Sodium cellulose phosphate (Calcibind) is an extremely effective intestinal calcium-binding agent. This agent removes about 85% of the available intestinal calcium from the digestive tract and prevents its absorption. Sodium cellulose phosphate is about 11% sodium and has a calcium-binding capacity of 1.8 mmol of calcium per gram of cellulose phosphate. In the digestive tract, the sodium ion is exchanged for calcium, which is then excreted bound to the cellulose in the stool.
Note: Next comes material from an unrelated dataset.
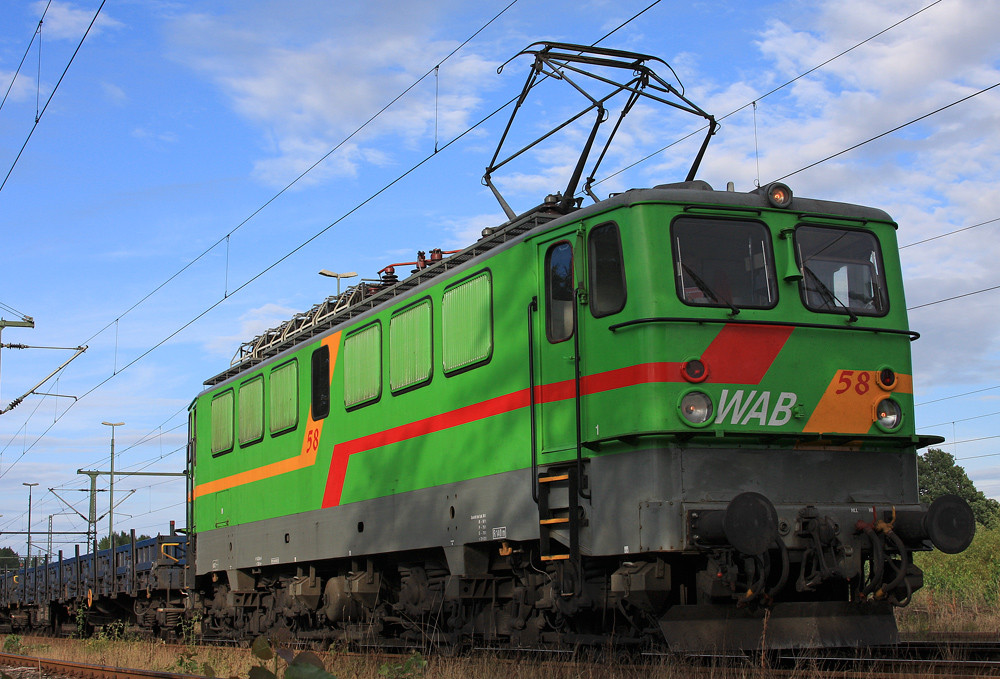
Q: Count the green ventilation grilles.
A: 6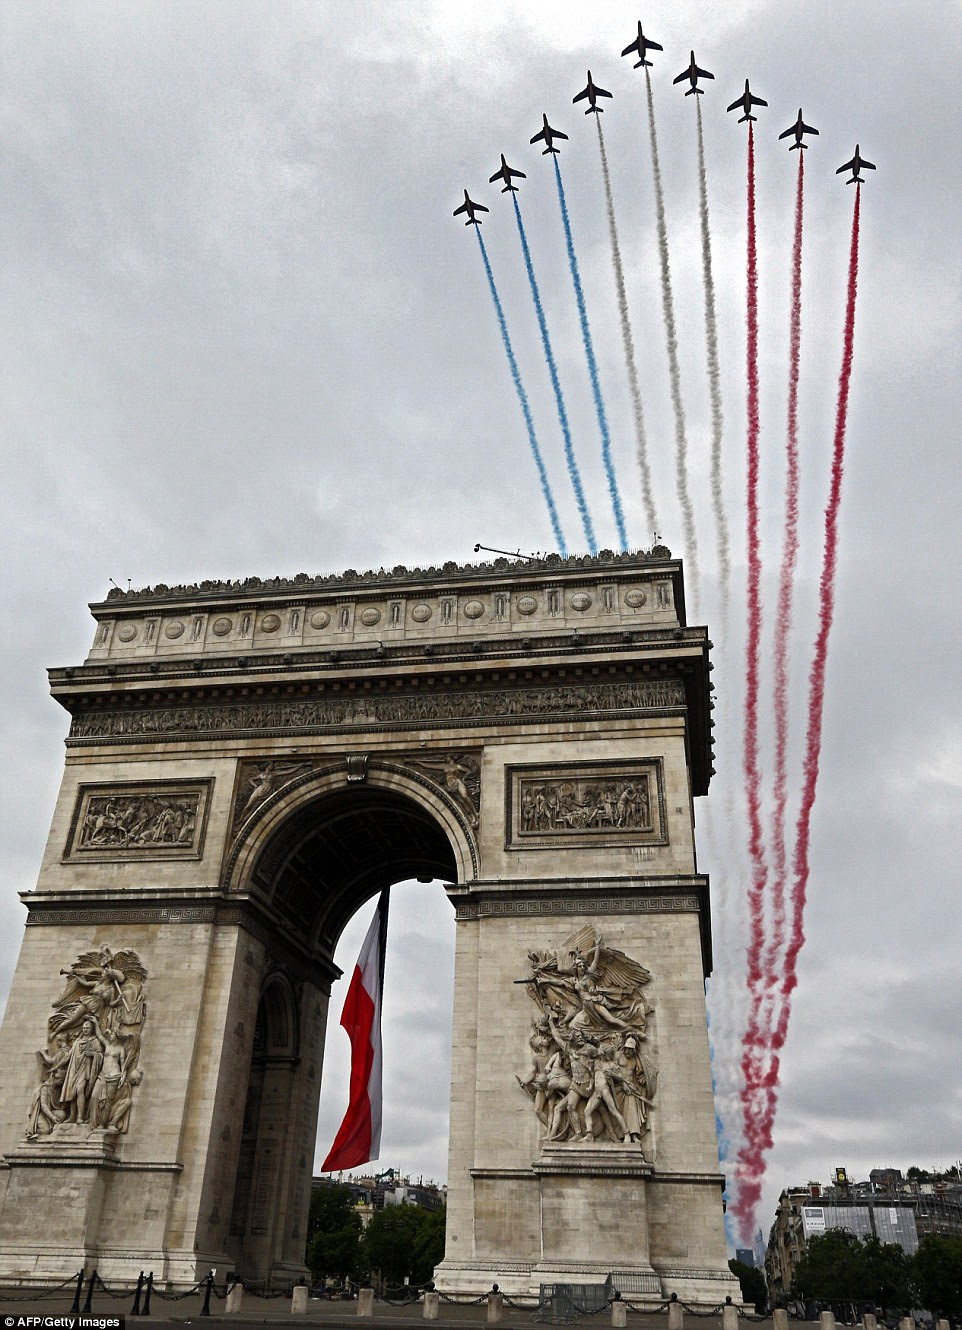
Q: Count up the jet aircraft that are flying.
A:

When sodium cellulose phosphate is used as a therapy, supplemental magnesium and dietary oxalate restriction are recommended, because the cellulose phosphate binds magnesium as well as calcium and results in a magnesium deficiency if supplemental magnesium is not supplied.

The need for the dietary oxalate restriction (primarily of tea, cola, coffee, chocolate, nuts, and green, leafy vegetables) is due to the lack of available intestinal calcium that the cellulose therapy creates. With so much intestinal calcium bound to the cellulose, intestinal oxalate-binding sites are severely lacking. This leaves an excess of free, unbound intestinal oxalate available for absorption, which then increases oxaluria.

Unfortunately, sodium cellulose phosphate causes a reduction in absorbed calcium, which makes it useful against hypercalciuria but may cause a negative calcium balance and subsequent reduction in bone density.

The drug may nonetheless have a role in the diagnosis of hypercalciuria if used in a brief therapeutic trial and it may be useful in selected cases of absorptive hypercalciuria type I when other therapies are ineffective. The benefits of its use must be judged sufficient to justify the risks. Other treatments, such as thiazides and bisphosphonates, can be used to prevent unnecessary bone demineralization and limit the dosage of cellulose required, minimizing the adverse effects and complications associated with sodium cellulose phosphate.